Home Latest News UK and U.S. Bond Yield Curves Invert For First Time Since 2008

UK and U.S. Bond Yield Curves Invert For First Time Since 2008

by Paul

Equities markets have hit turbulence today with investors spooked by the yield curves of UK and U.S. government debt inverting. A yield curve inversion is when long term debt such as 10-year bonds offer a lower yield than shorter term debt.

Under normal circumstances, long term bonds offer a better yield than short term bonds because of the theoretical higher risk of locking up cash for a longer time. But this morning the yield on 10-year UK government Gilts dropped 3.1 basis points to 0.467%. That coincided with 2-year UK government Gilt yields improving by 0.9 basis points to 0.473%. The same with happened yesterday between 2 and 10 year U.S. Treasuries.

The last time U.S. Treasury yields inverted was 2007. It was 2008 in the case of UK Gilts and while a yield inversion is certainly not a guarantee of a coming recession, it has in the past proven to be a reliable signal. George Buckley, a UK economist at investment bank Nomura explained just why investors are so concerned this morning:

“Over the past 40 years every recession in the US has been preceded by a curve inversion and there have been no instances where the curve has inverted and there has not been a recession.”

A yield inversion has not been quite such a reliable omen in the UK and has in the past happened, as in 2008, without a recession eventuating. It can be presumed that investors made a leap for the bolt hole of long term government debt yesterday, pushing down yields, on a spate of gloomy economic data. Chinese manufacturing output growth dropped to a 17-year low and Germany’s usually resilient economy contracted in the second quarter.

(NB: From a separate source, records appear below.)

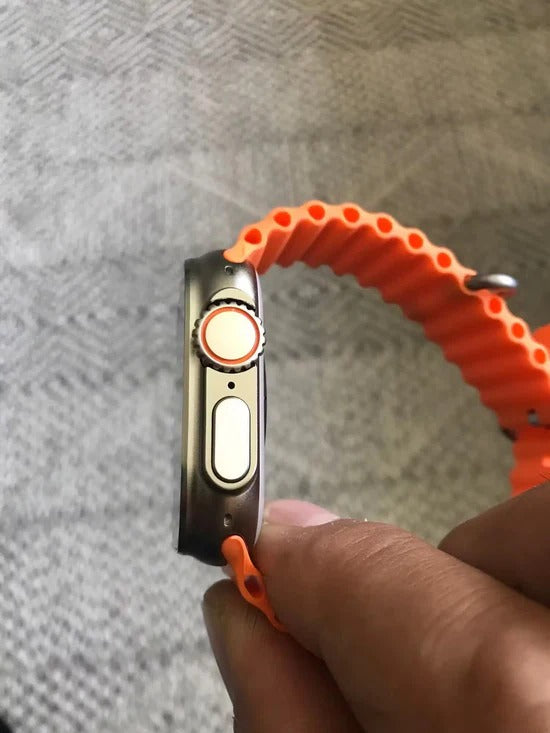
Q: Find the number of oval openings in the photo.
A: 11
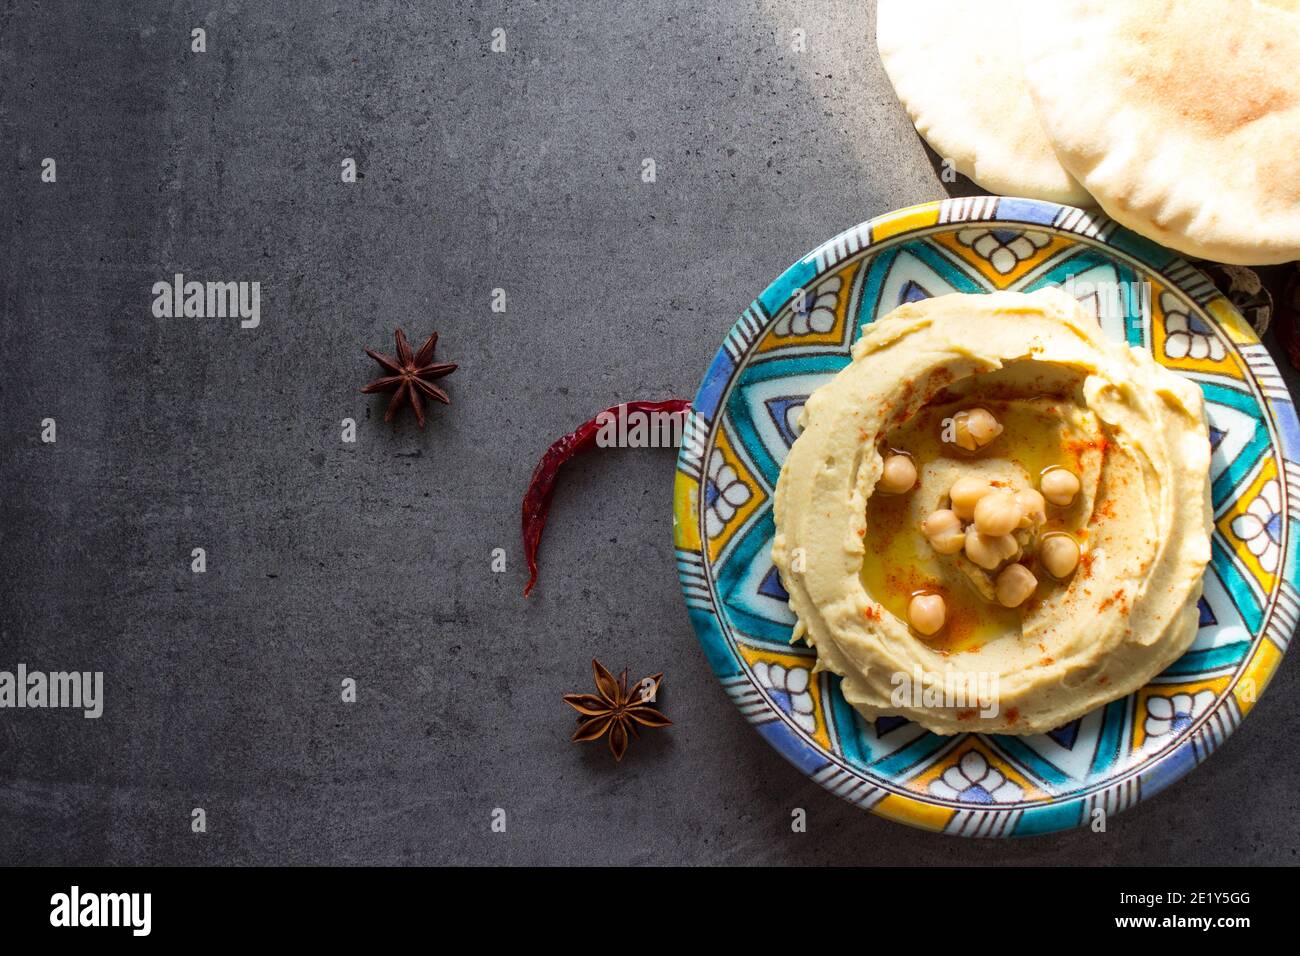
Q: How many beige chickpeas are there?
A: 11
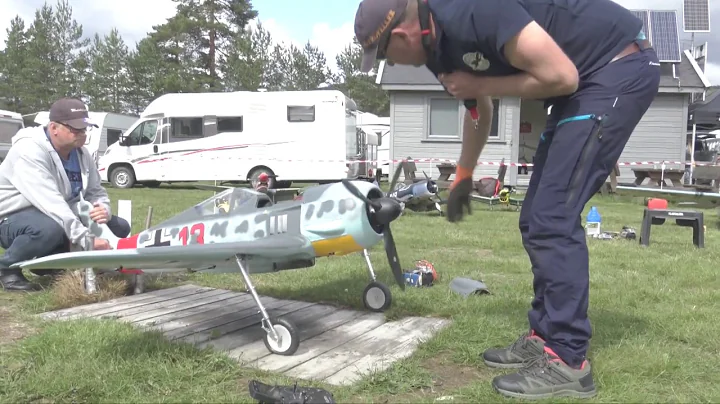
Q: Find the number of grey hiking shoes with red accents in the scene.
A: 2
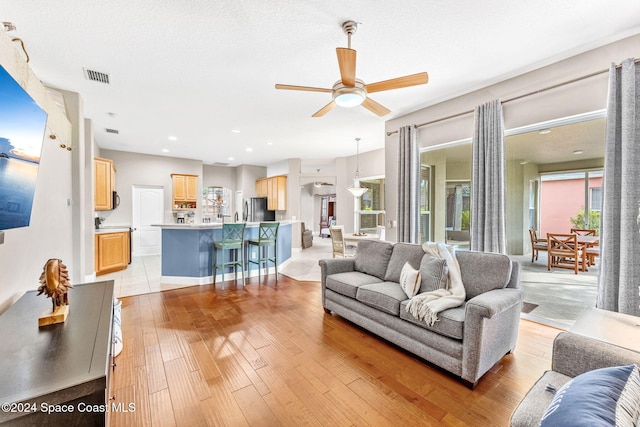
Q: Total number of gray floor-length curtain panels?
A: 3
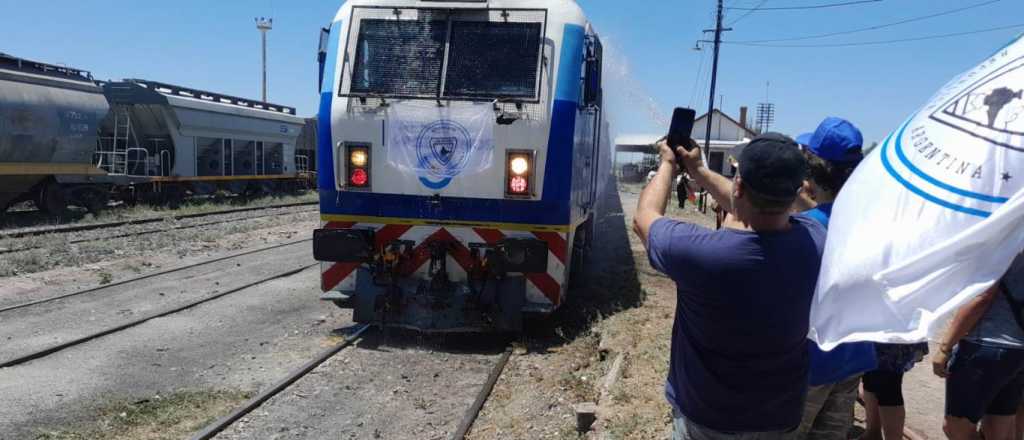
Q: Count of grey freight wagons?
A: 2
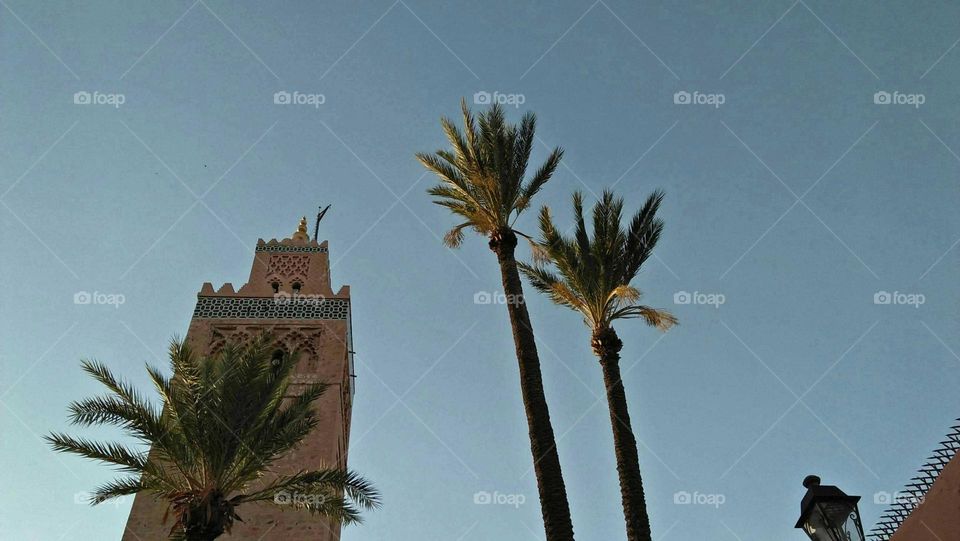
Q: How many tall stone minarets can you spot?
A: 1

While certainly something to keep a close eye on, investors would do well not to presume that the current yield curve inversion on both sides of the Atlantic is a bullet-proof argument a recession is inevitably on our doorsteps. While U.S. yield inversions have preceded 7 of the past 9 recessions, it’s certainly not a perfect indicator. Many analysts and economists have also pointed to the fact that the huge central bank bond-buying programmes conducted since the recession as part of quantitative easing strategies to stimulate the economy with injections of cash could well have distorted bond markets.

There are a number of indicators pointing to a slowdown in global economic growth and there are risks to the downside in financial markets. But that doesn’t mean an actual recession is inevitable.